As a founding member of 100 Blacks in Law Enforcement Who Care he has served as the Director of Public Relations and Political Affairs. 100 Blacks assisted families and individuals victimized by police brutality. He has advised the New York City Council and the Conference of New York State Supreme Court Judges, on police procedures and conduct.

He has lectured at numerous Colleges, Universities and Schools of Law, in New York, Connecticuit and Washington D. C., concerning matters of police misconduct and procedures.

Linda Merians joined Stella and Charles Guttman Community College (City University of New York) as Chief of Staff in September 2013. She retired from that position in November 2021.

An English professor by training, she specialized in eighteenth-century British Literature, and taught a wide variety of courses in her field and also in other disciplines, among them South African Literature, Women’s Studies, Shakespeare, and Composition. She was proud to serve on the faculties of Bucknell University and La Salle University from 1984-2000. Since 2000, she has worked in higher education administration at Stony Brook University, the CUNY Graduate Center, and Guttman Community College (CUNY). She is proud to be a New Yorker, and she is passionate about the positive role public higher education can play in the struggle for access, equity, and justice.

Amadou Diallo, who shares the same first and last name as the late Diallo, is an electrical engineer by trade.

In addition to his long-term experience in the electrical-engineering field, Amadou has earned recognition for his extraordinary drive to serve the community through charitable activities.

He led fundraising events to distribute food to COVID-19 victims.
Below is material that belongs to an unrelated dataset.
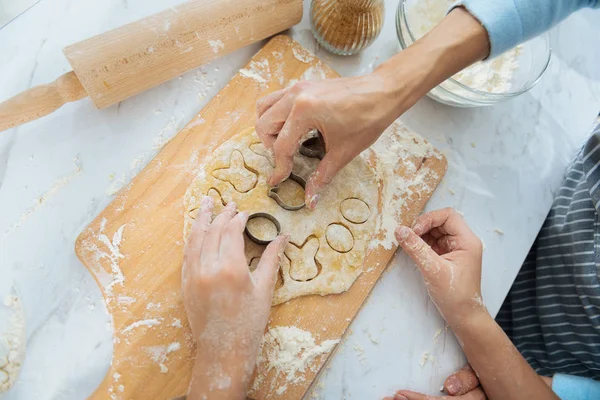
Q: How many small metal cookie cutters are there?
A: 3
He takes special pride in providing help or guidance to the community, especially when it comes to education.

He has led workshops and meetings to help the community apply to New York Department of Education specialized high schools. He has previously been part of the executive members of GUICA NY-NJ-CT (Guinean Community of America Association) from 2018 to 2021. As the secretary of education of the organization, Amadou initiated a spelling-bee competition which has proved beneficial in helping students from the Guinean community participate in the national community.

When he was a student at Bronx Community College (New York), he lent his time to ADF ---- helping students deserving of scholarships.

Amadou is a founding member of the organization of immigrants from his hometown. He helped open the only library equipped with a computer lab in his hometown, Mamou (Republic of Guinea).